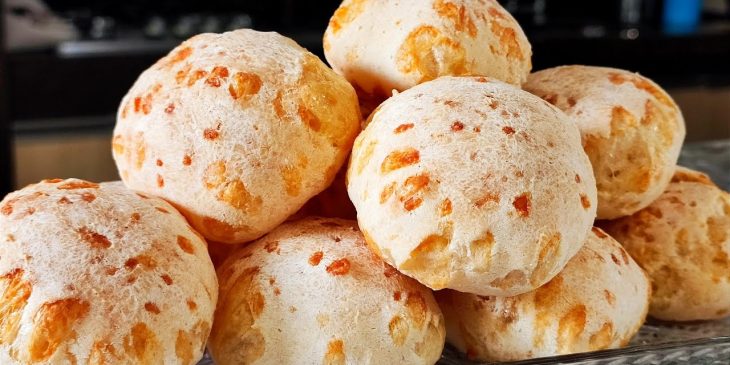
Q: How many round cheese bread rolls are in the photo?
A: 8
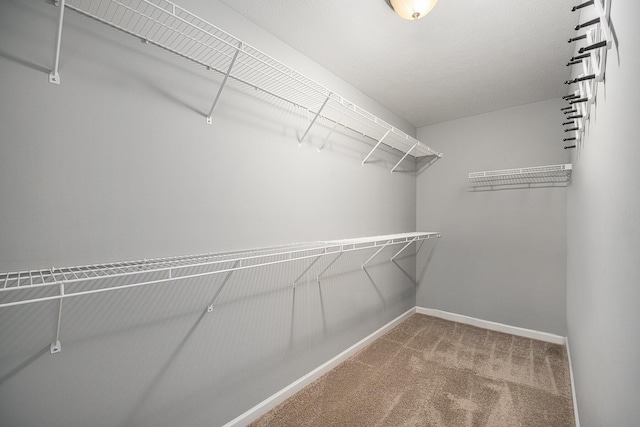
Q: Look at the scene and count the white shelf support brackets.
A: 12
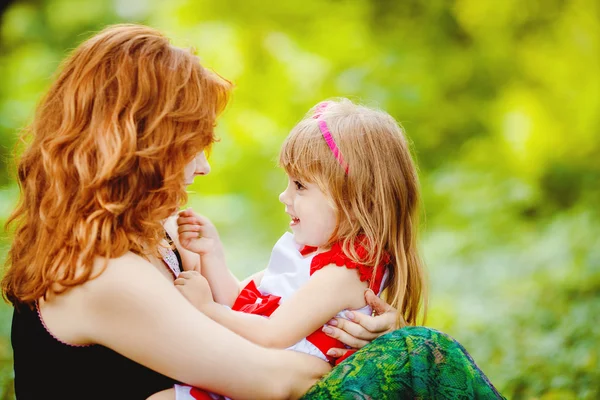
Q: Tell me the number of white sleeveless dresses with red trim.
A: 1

· · · · ·

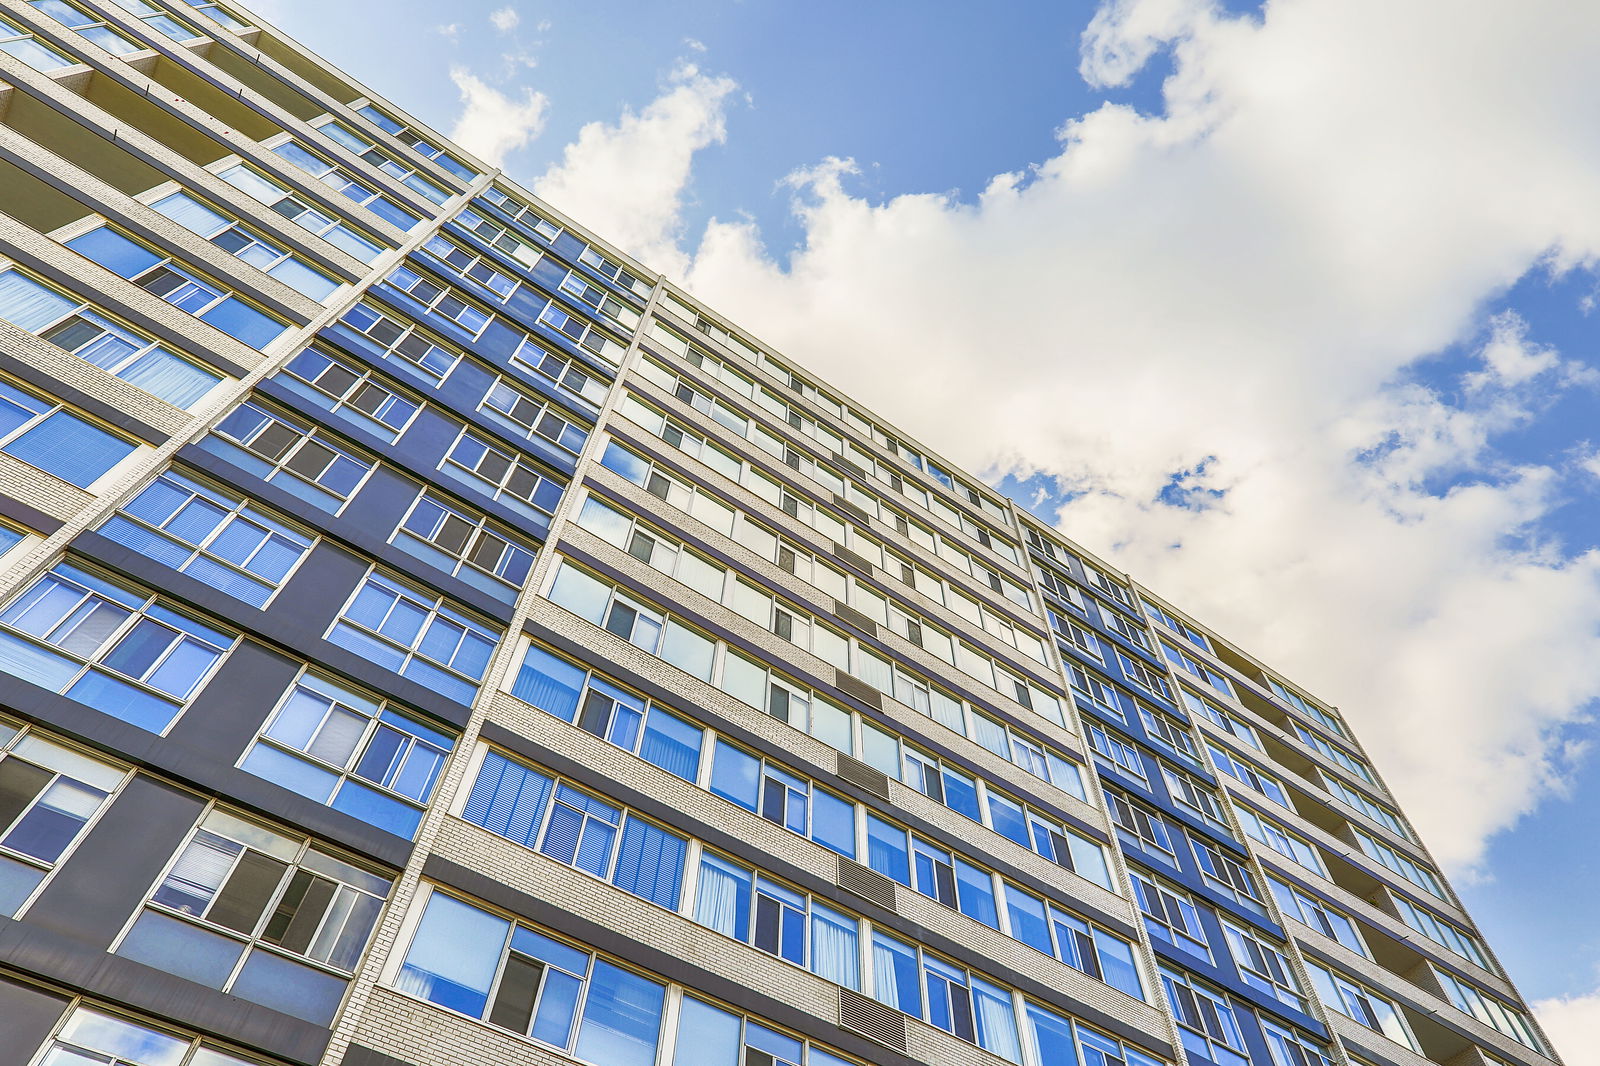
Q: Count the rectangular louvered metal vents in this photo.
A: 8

· · · · ·

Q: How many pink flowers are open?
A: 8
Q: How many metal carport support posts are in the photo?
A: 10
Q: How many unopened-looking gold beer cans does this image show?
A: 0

· · · · ·

• [BRIEF] Copy from the entries only those lines that hold the word "photo".

• [TASK RESULT]
Q: How many round cheese bread rolls are in the photo?
Q: Count the rectangular louvered metal vents in this photo.
Q: How many metal carport support posts are in the photo?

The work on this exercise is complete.